1. Interest. Interest on the outstanding principal balance shall accrue at the rate of two and eighty-five hundredths percent (2.85%) per annum, compounded semi-annually, from the date hereof until payment in full of the outstanding principal. Any unpaid interest shall be accumulated and added to principal with further interest calculated thereon.

2. Note Payments. Semi-annual installments of principal and interest based on amortization of the outstanding principal balance over a term of nine (9) years shall be due and payable on May 1 and November 1 of each calendar year, commencing November 1, 2010. The entire unpaid principal balance, together with all current and accrued interest, is to be paid in full on May 1, 2019. All installments of principal and interest of this Note shall be payable in lawful money of the United States of America, at such place as Holder may designate in writing from time to time.

3. Application of Payments. Each semi-annual payment made under this Note shall be applied first to any accrued but unpaid interest and thereafter to principal.
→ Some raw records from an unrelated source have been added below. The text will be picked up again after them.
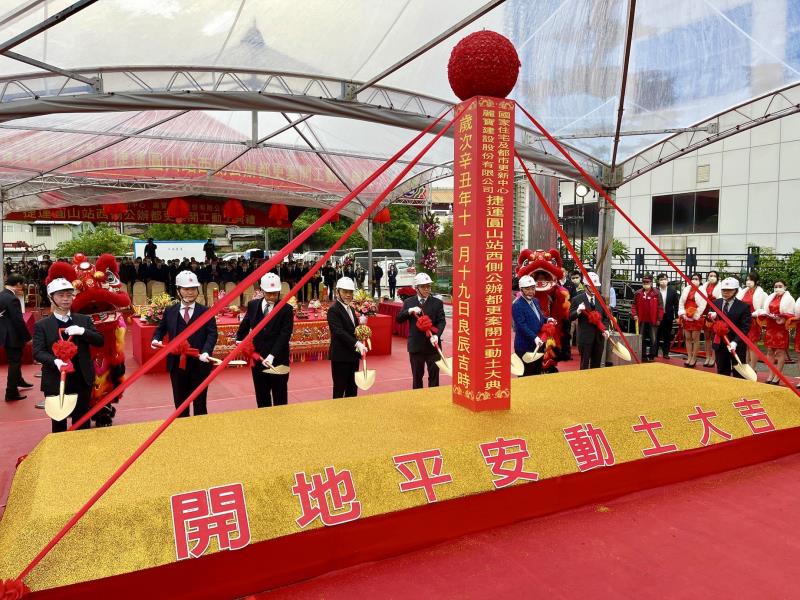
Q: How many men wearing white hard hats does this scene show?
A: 8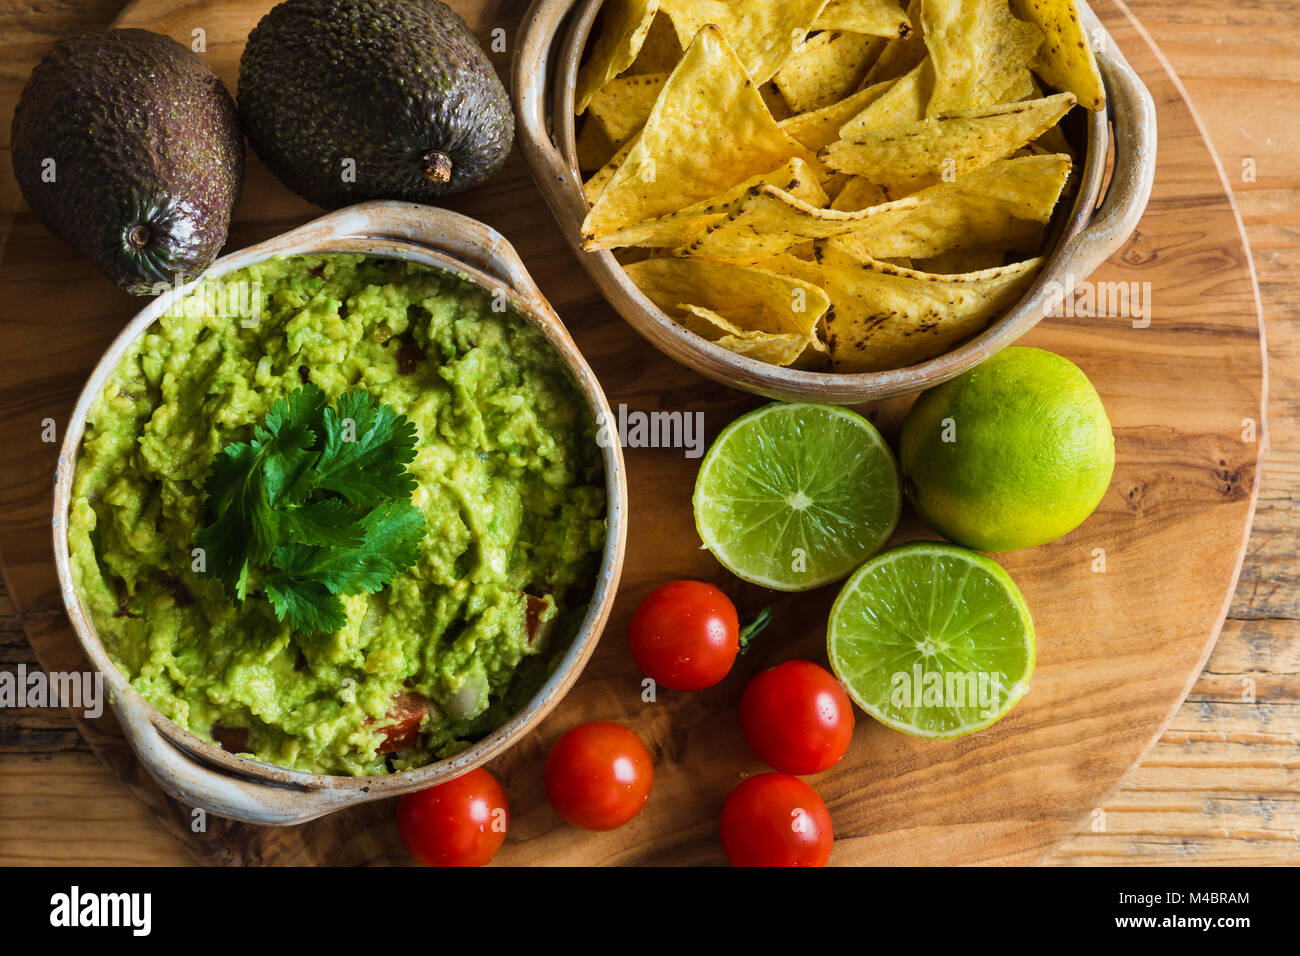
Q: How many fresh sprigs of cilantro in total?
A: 1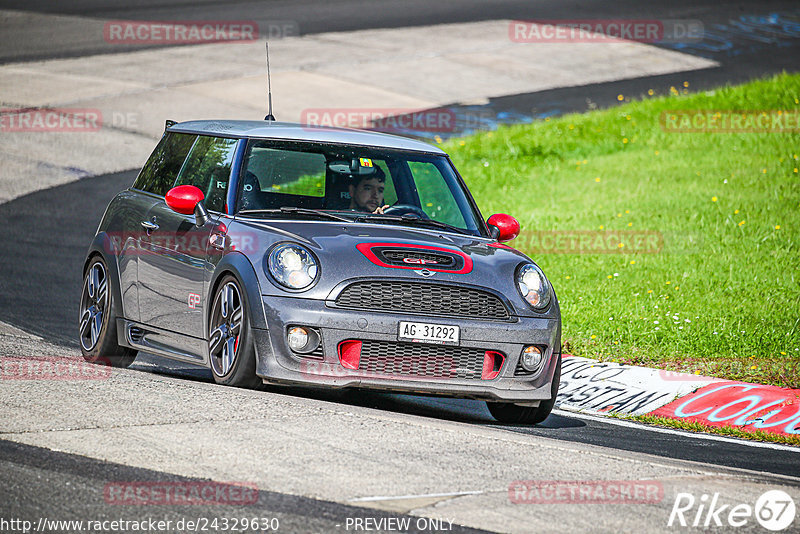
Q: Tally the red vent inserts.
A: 2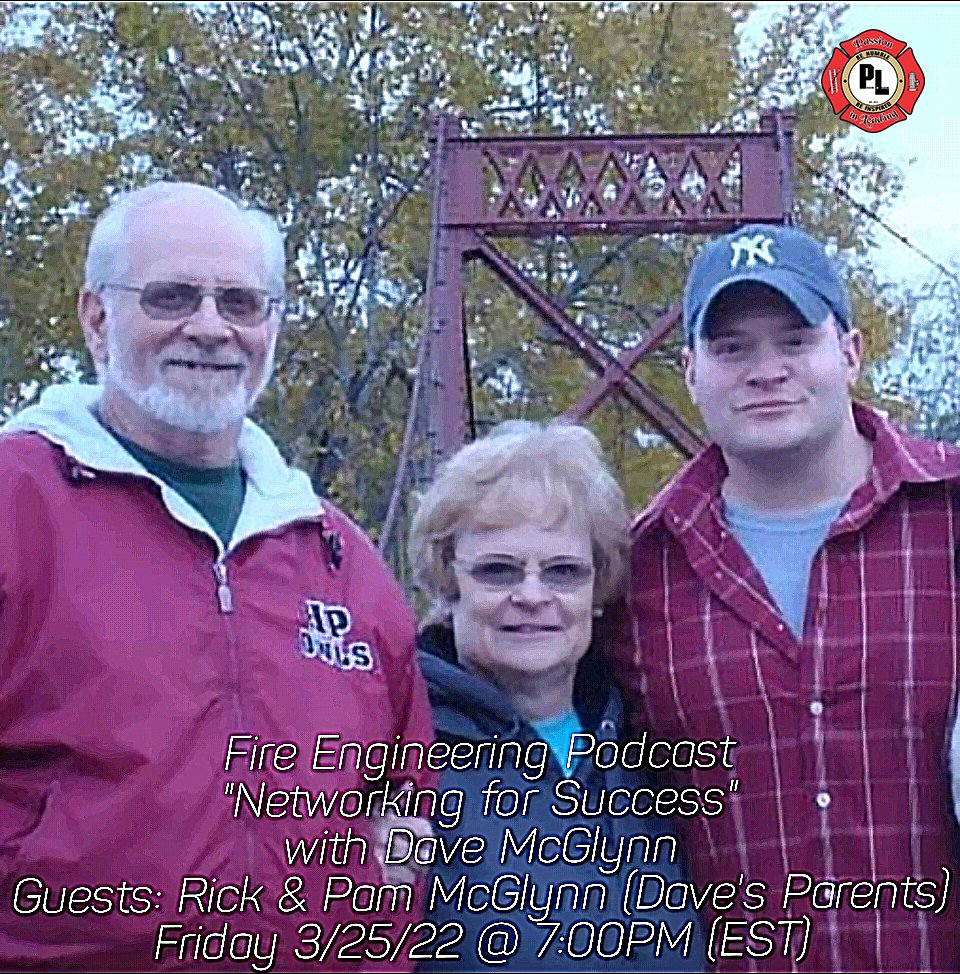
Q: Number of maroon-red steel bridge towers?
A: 1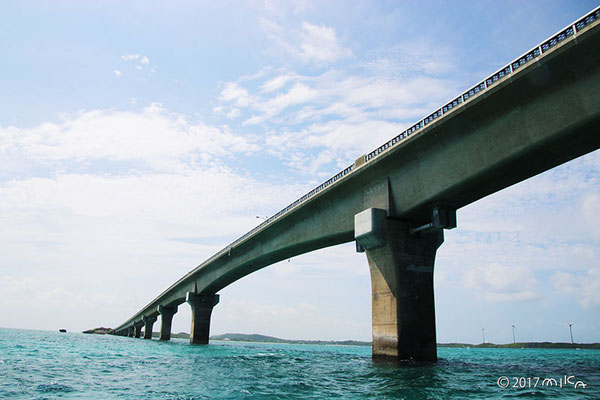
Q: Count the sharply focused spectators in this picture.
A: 0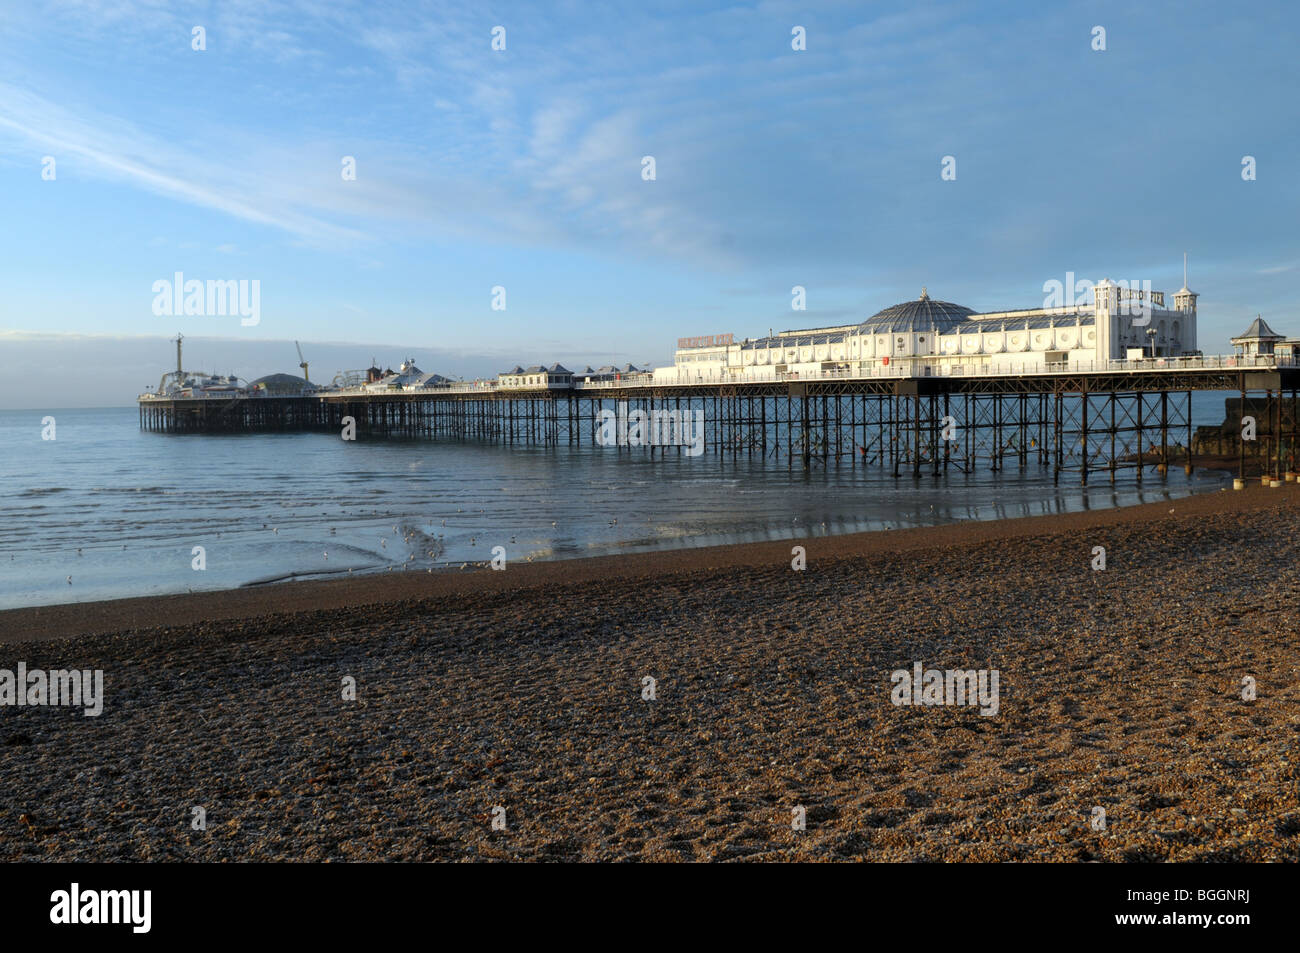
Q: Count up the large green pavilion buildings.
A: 0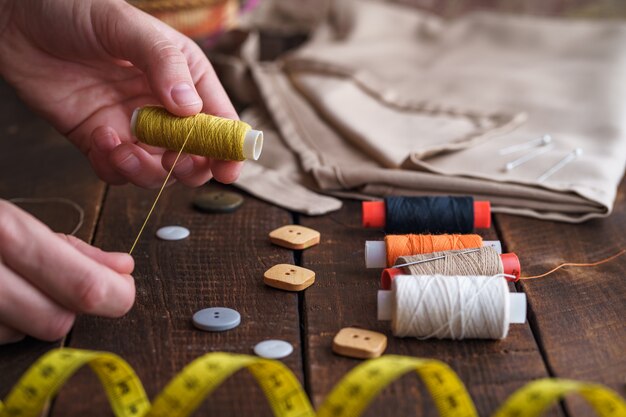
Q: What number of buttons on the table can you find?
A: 7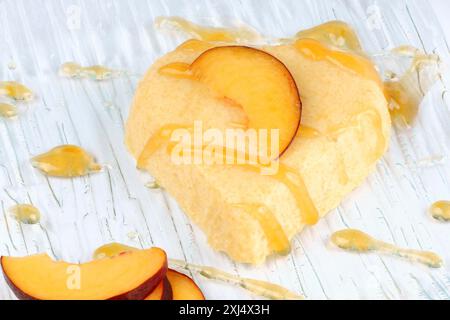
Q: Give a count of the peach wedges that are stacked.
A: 3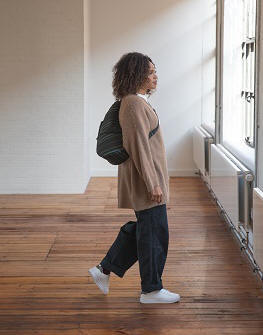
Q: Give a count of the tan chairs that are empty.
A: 0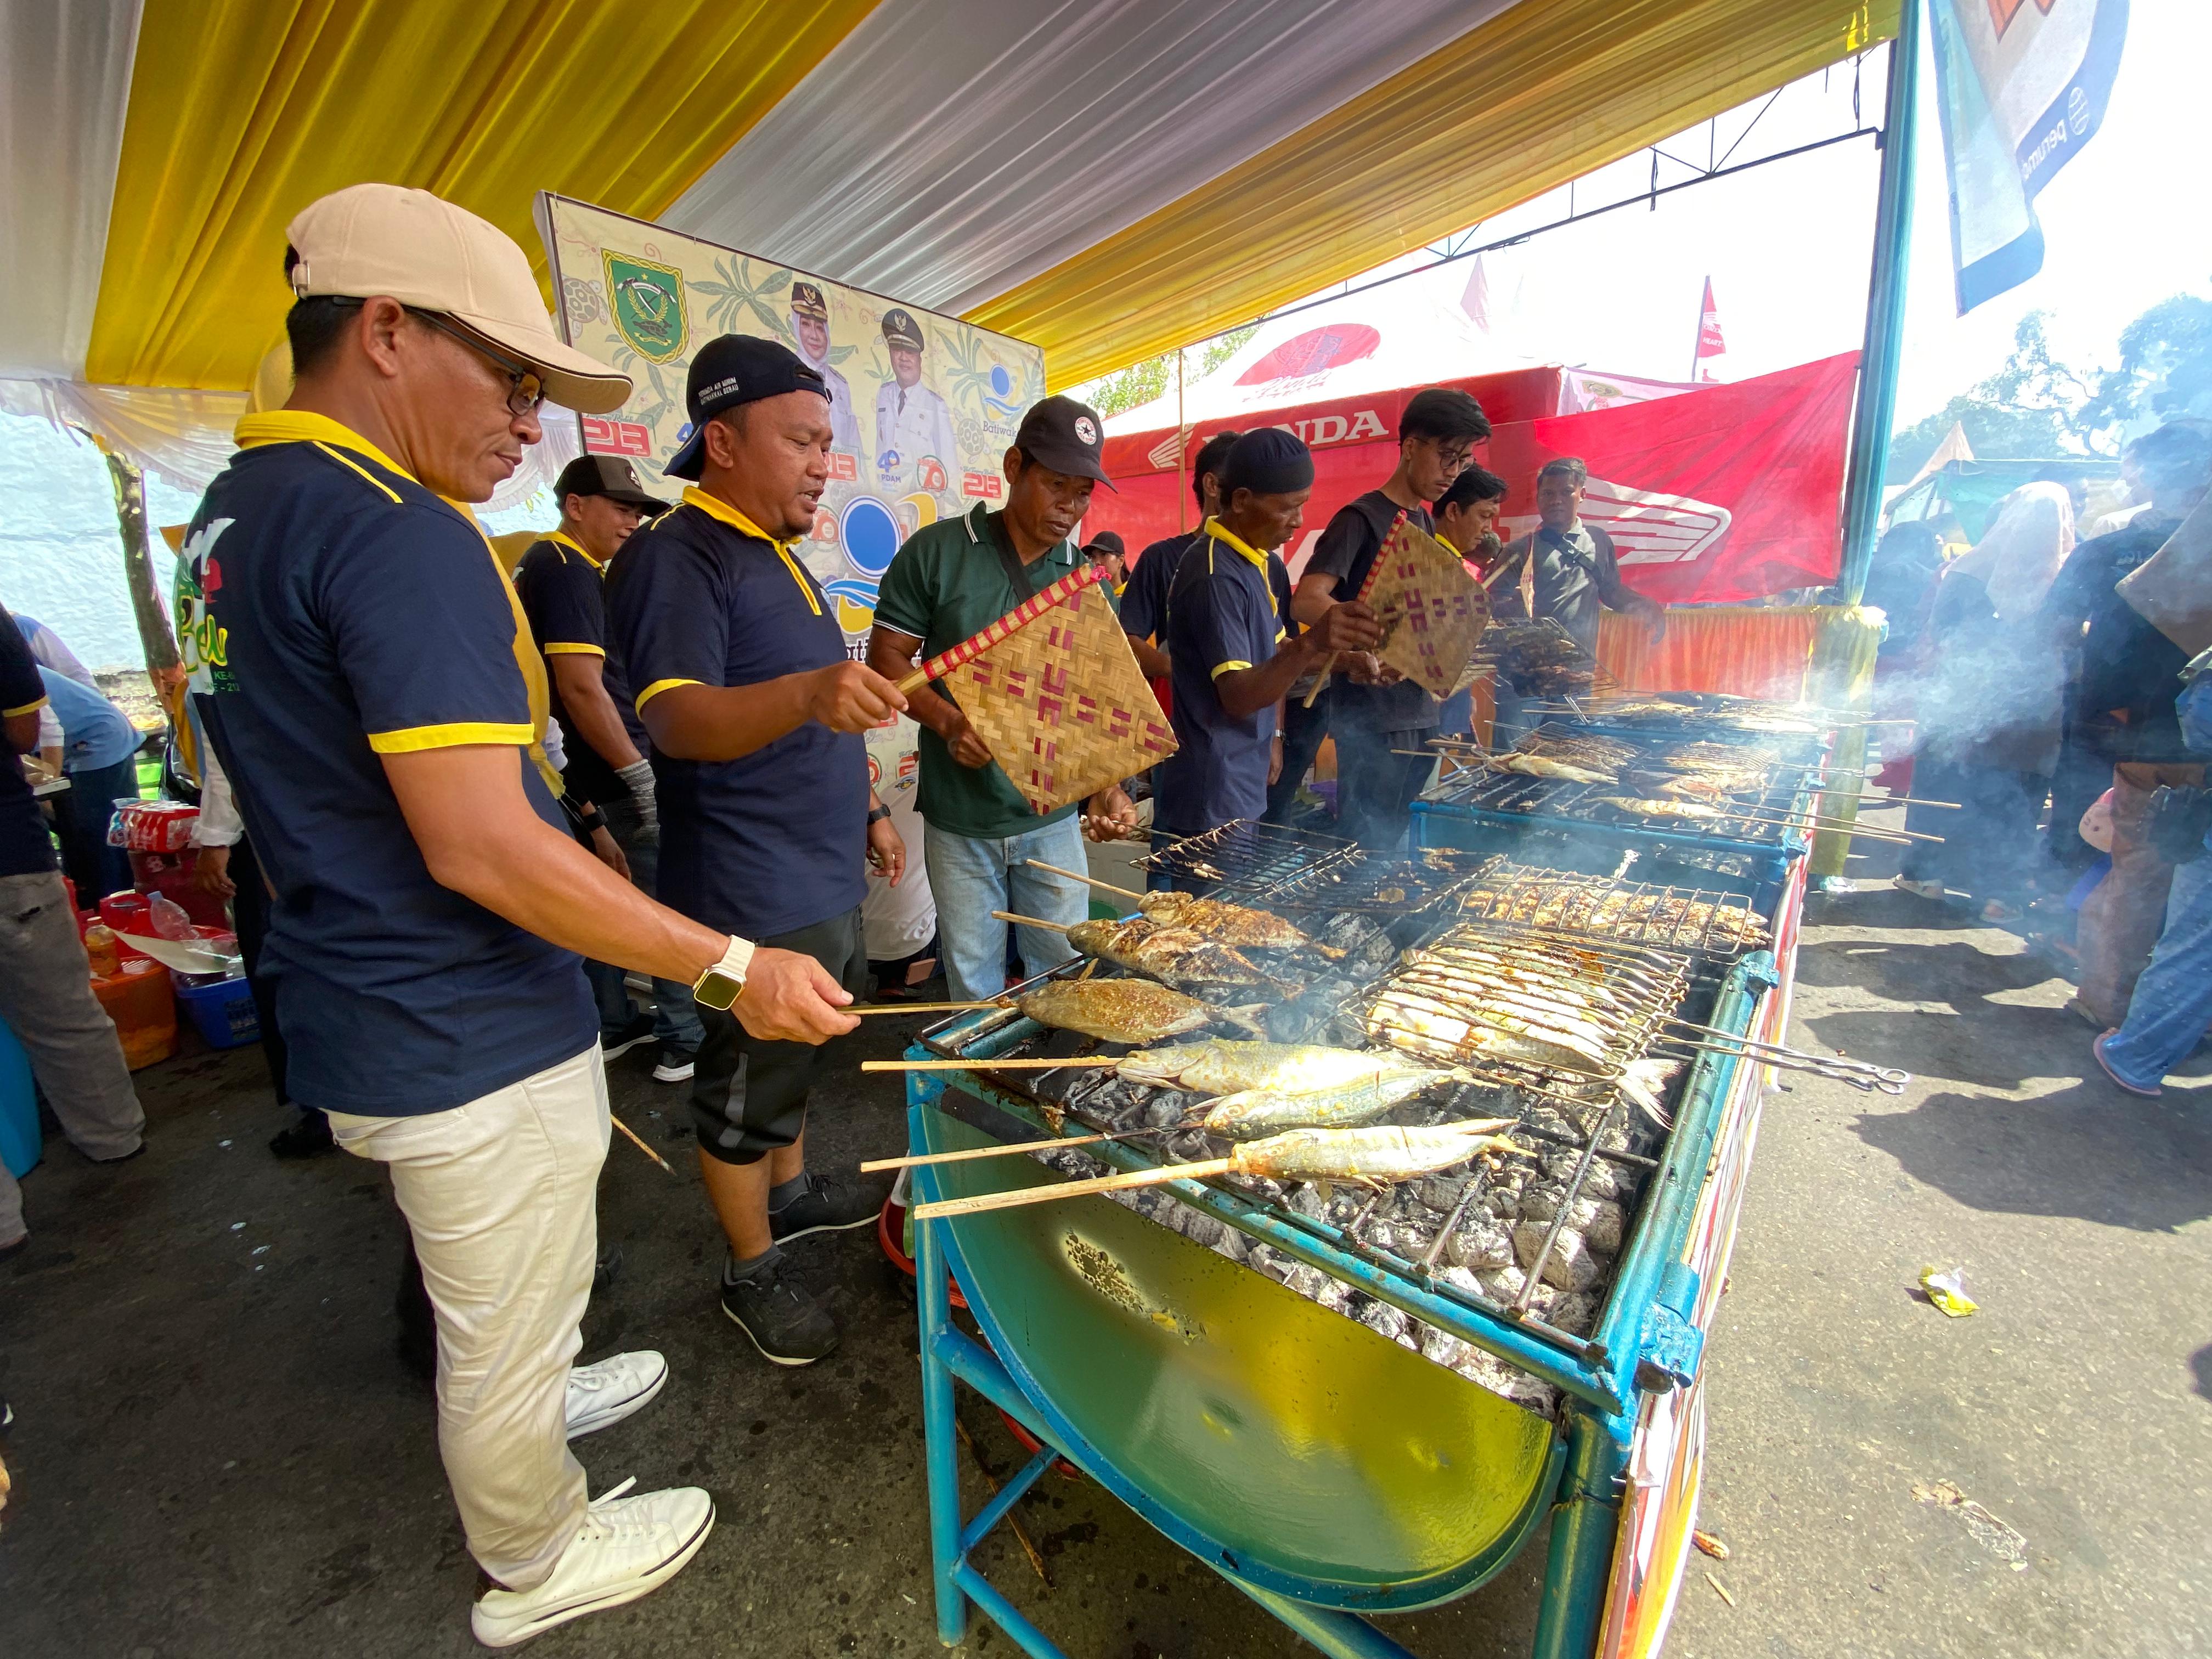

This provision shall not be construed to restrict or limit the right to prepay provided in Section 4 below.

4. Prepayment. Maker shall have the right to prepay all or any portion of the amount due under this Note at any time or from time to time without payment of penalty or premium.

5. Security. Payment of this Note shall be secured by that certain Security Agreement of even date herewith (the “Security Agreement”), executed and delivered by Maker and pledging as security Maker’s Twenty-Eight Thousand (28,000) shares of Common Stock of Luther Burbank Corporation, a California corporation.

6. Events of Default. Maker shall be in default (“Default”) of this Note on the occurrence of any of the following events: (i) Maker fails to meet Maker’s obligation to make any required payment within forty-five (45) days after written demand by Holder in accordance with Section 2 above; (ii) Maker makes an assignment for the benefit of creditors or is unable, or admits in writing Maker’s inability, to pay Maker’s debts as they become due; (iii) Maker commences any case, proceeding, or other action under any existing or future law of any jurisdiction relating to bankruptcy, insolvency, or relief of debtors, or any such action is commenced against Maker; or (iv) Maker suffers a receiver to be appointed for Maker or for any of Maker’s property or suffers a garnishment, attachment, levy or execution.


7. Remedies. Upon Default of this Note as provided for in Section 6 above, Holder may declare the entire amount due and owing hereunder to be immediately due and payable. Holder shall also have all rights and remedies available under the Security Agreement and in law and in equity to enforce and collect the amount owed under this Note.

8. Costs of Collection. If action is instituted to collect this Note or if proceedings shall be commenced for the foreclosure upon the security, Maker promises to pay all reasonable costs and expenses (including reasonable attorneys’ fees) incurred in connection with such action or proceedings immediately on demand, together with interest thereon from the date of such demand until paid at the rate applicable to the principal owing hereunder as if such unpaid costs and expenses had been added to the principal hereunder.

9. No Waiver by Holder. No previous waiver and no failure or delay by Holder in acting with respect to the terms of this Note or the Security Agreement shall constitute a waiver of any breach, Default or failure of condition under this Note, the Security Agreement or the obligations secured thereby. A waiver of any term of this Note, the Security Agreement or of any of the obligations secured thereby must be made in writing and signed by Holder and shall be limited to the express terms of such waiver.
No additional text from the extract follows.